OK I can add a lot of info to this.
First off, the error here is occurring when oslo.db goes to "ping" the database at the start of the transaction, upon which if the database is down, it will reconnect. The exception we are seeing here is a normal event when the database has been restarted and the nova service is expected to resume with the new database.
What is different here is the error code 1927 is not one of the error codes that either SQLAlchemy or oslo.db is aware of, which indicates that the client has been disconnected. The 1927 error code is first off listed at mariadb's site as a Mariadb-only error code, which already makes it very unique (https:/ /mariadb. com/kb/ en/mariadb/ mariadb- error-codes/) - all the MySQL client disconnect error codes are 2000- numbered.
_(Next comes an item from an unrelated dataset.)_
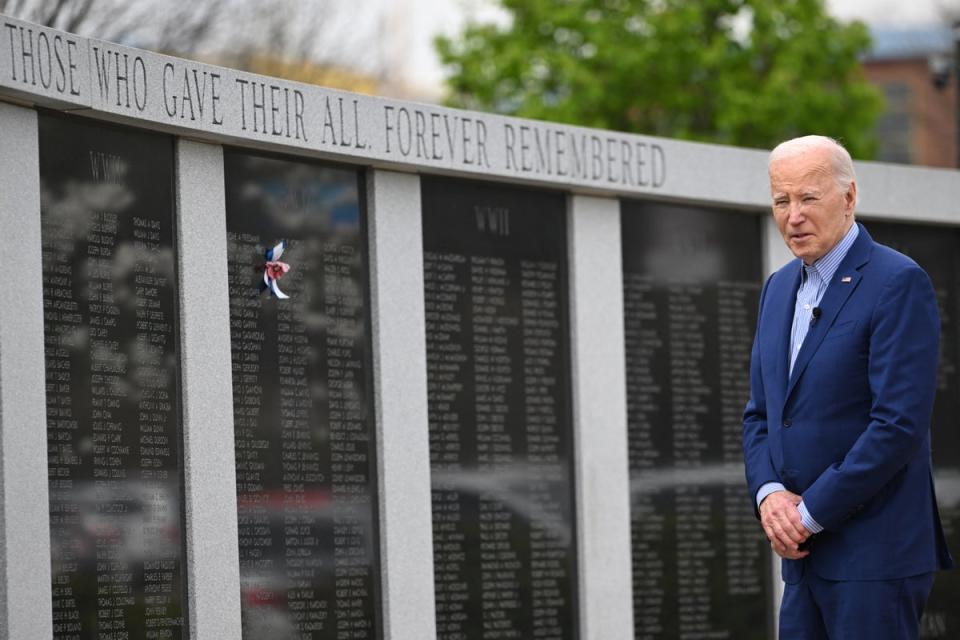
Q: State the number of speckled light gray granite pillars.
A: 5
The Pymysql driver also is surprised here as it normally raises OperationalError, not InternalError, for a disconnect situation; it normally generates disconnect errors itself based on socket conditions, since the TCP connection is normally gone; but in this case the mariadb server seems to still be communicating with the client, but the state of the connection itself is "killed". I'm not understanding the mechanics of that yet here.
We can patch oslo.db as well as SQLAlchemy to both detect this as a disconnect situation, most expediently we can do it in oslo.db first which here would allow the nova service to appropriately reconnect on startup.